Beberapa hal yang menjadi concern utama bidang manajemen adalah kesiapan ruangan, sumber
daya, metode, dan sarana-prasarana. Hal tersebut membutuhkan kesigapan dan keputusan yang tepat didalamnya. Dengan terbatasnya SDM, APD dan sarana prasarana mengharuskan para manajer untuk berpikir kreatif untuk mensiasati hal tersebut.Â
Karena keamanan pelayanan akan sangat dipengaruhi oleh kepatuhan petugas kesehatan dan pasien terhadap prosedur, ketersediaan alat pelindung diri (APD) yang standar, pelatihan yang terstandar, dan pemahaman petugas kesehatan terhadap protokol penanganan COVID-19. Sedangkan efektifitas pelayanan sangat dipengaruhi oleh ketersediaan sarana prasarana, ketepatan penanganan dan pengobatan yang untuk kasus COVID-19 sangat berkejaran dengan waktu.
Pada kondisi pandemic saat ini  peran desain rumah sakit sangat penting untuk dilakasanakan jika merujuk dari angka insiden keselamatan pasien dan infeksi nosokomial (infeksi yang terjadi pada pasien selama mereka menjalani perawatan di rumah sakit), yang menurut WHO  terjadi pada 7-10 pasien diantara 100 pasien yang menjalani rarat inap.  Kesalahan atau keterlambatan diagnosis penyakit berkontribusi terhadap kematian yang terjadi di rumah sakit sekitar 10%. Selain itu kegagalan dalam berkomunikasi di antara tenaga kesehatan dalam memberikan perawatan berkontribusi 70% terhadap insiden yang menyebabkan pasien meninggal atau menyebabkan pasien mengalami disabilitas.
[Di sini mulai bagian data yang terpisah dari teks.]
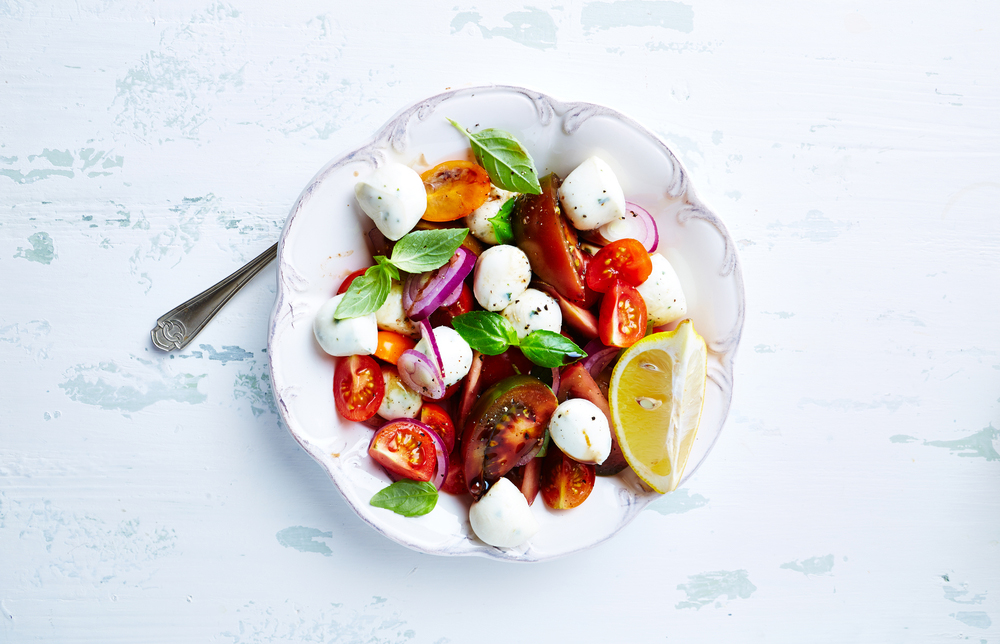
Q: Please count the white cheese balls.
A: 12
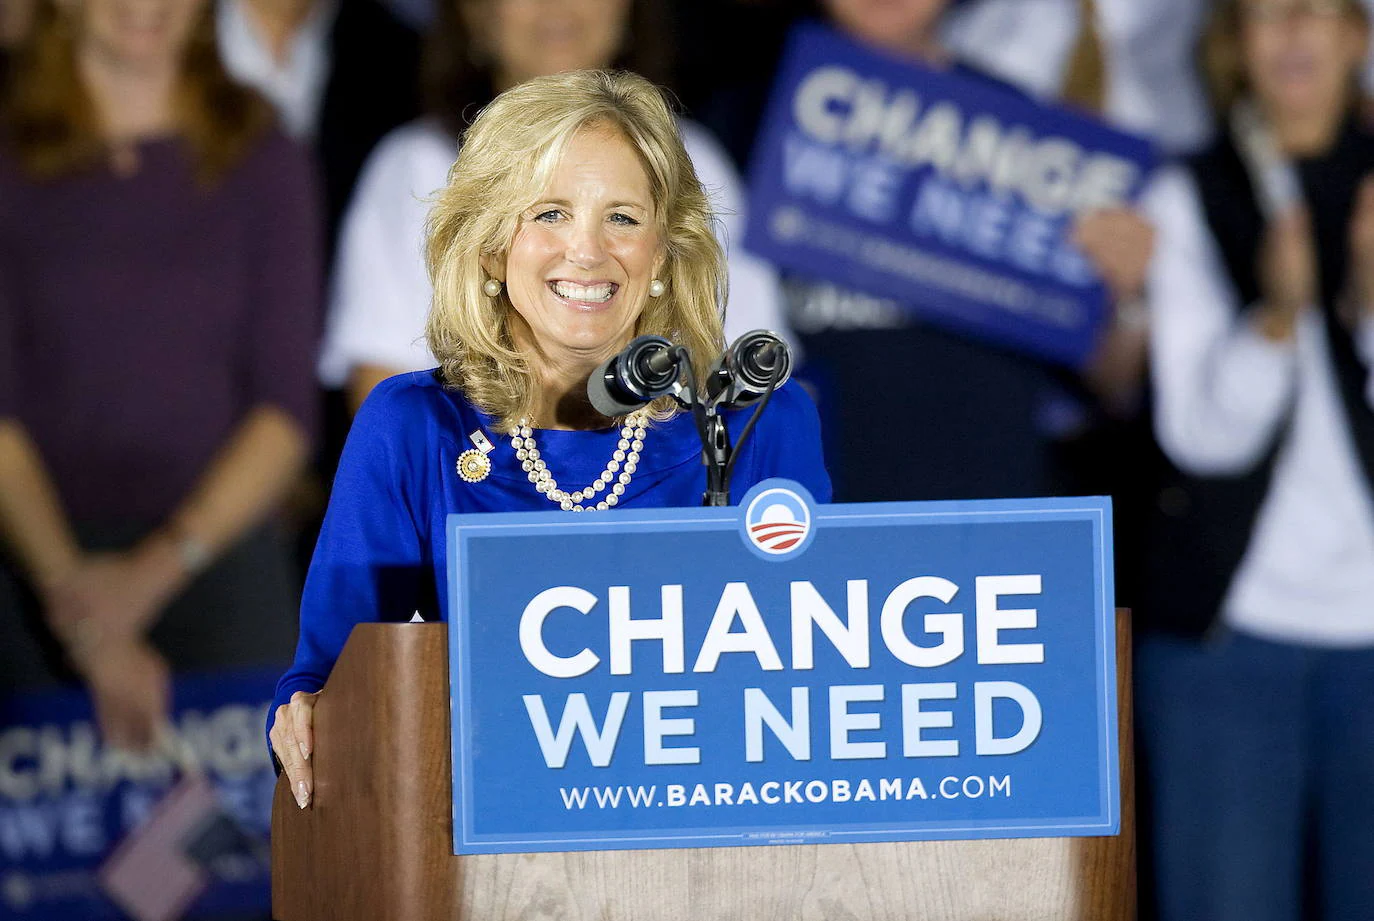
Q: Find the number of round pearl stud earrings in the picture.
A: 2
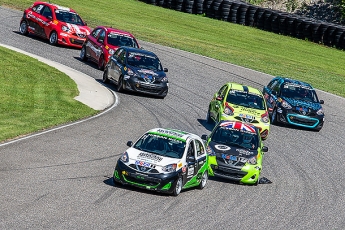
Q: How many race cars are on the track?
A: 7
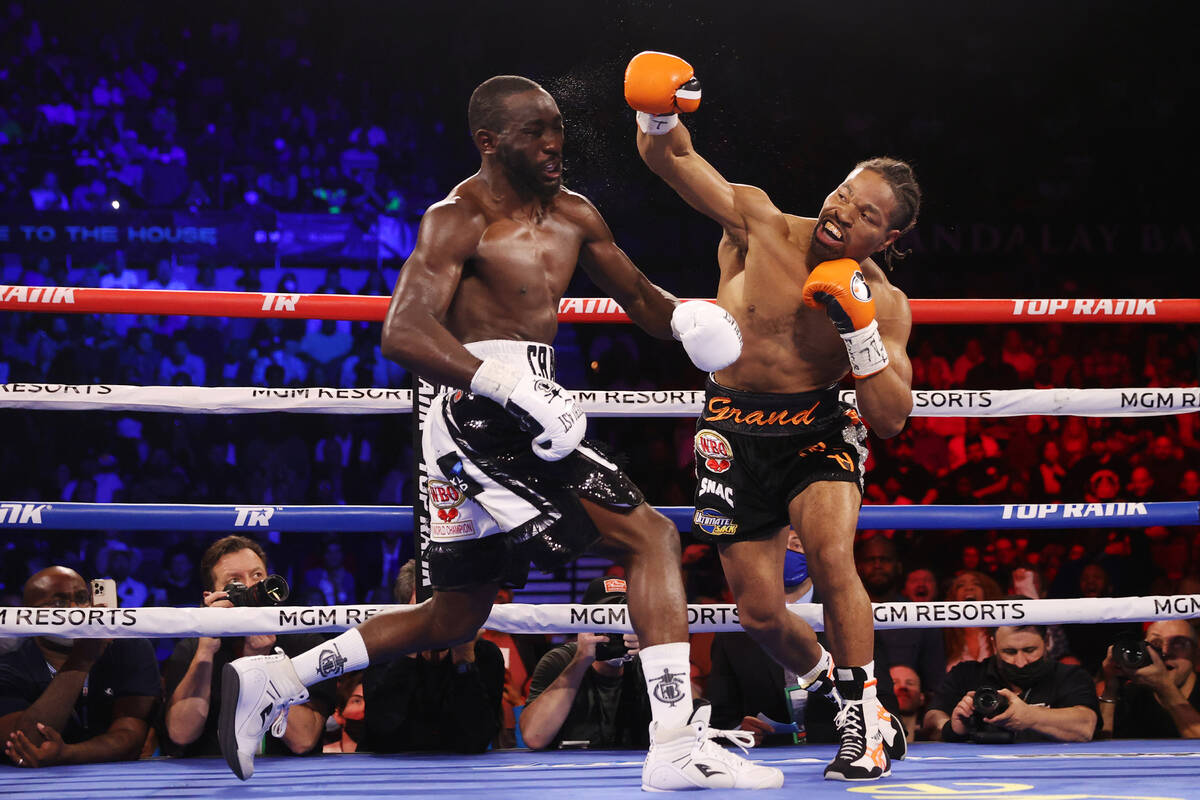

Pada kondisi pandemi ini, angka-angka tersebut kemungkinan menjadi lebih besar. Misalnya, keterlambatan diagnosis kasus COVID-19 terjadi karena pasien dan dokter butuh waktu berhari-hari mendapatkan hasil tes swab (PCR). Hal ini menyebabkan pasien tidak mendapatkan perawatan sesuai standar COVID-19 dan mengakibatkan pasien meninggal saat dalam perawatan sebelum terkonfirmasi positif terinfeksi COVID-19. Untuk mencegah infeksi selama di rumah sakit, protokol pengendalian infeksi COVID-19 dibuat sangat ketat. Item yang diatur meliputi berbagai aspek, mulai dari alur masuk pasien ke rumah sakit, ketika pasien berada di ruang tunggu, pengelompokan pasien berdasar kondisinya, saat pasien harus dibawa ke unit pelayanan lain di rumah sakit, perawatan di ruang isolasi ataupun di ruang perawatan intensif, pengelolaan linen, bahkan sampai pengelolaan limbah.
Hal tersebut perlu dipikirkan oleh manajer keperawatan khususnya dirumah sakit hingga akhirnya pengendalian infeksi di tingkat rumah sakit dan pemberian pelayanan yang efektif akan lebih terkontrol pada akhirnya akan meningkatkan keselamatan pasien dan tenaga kesehatan.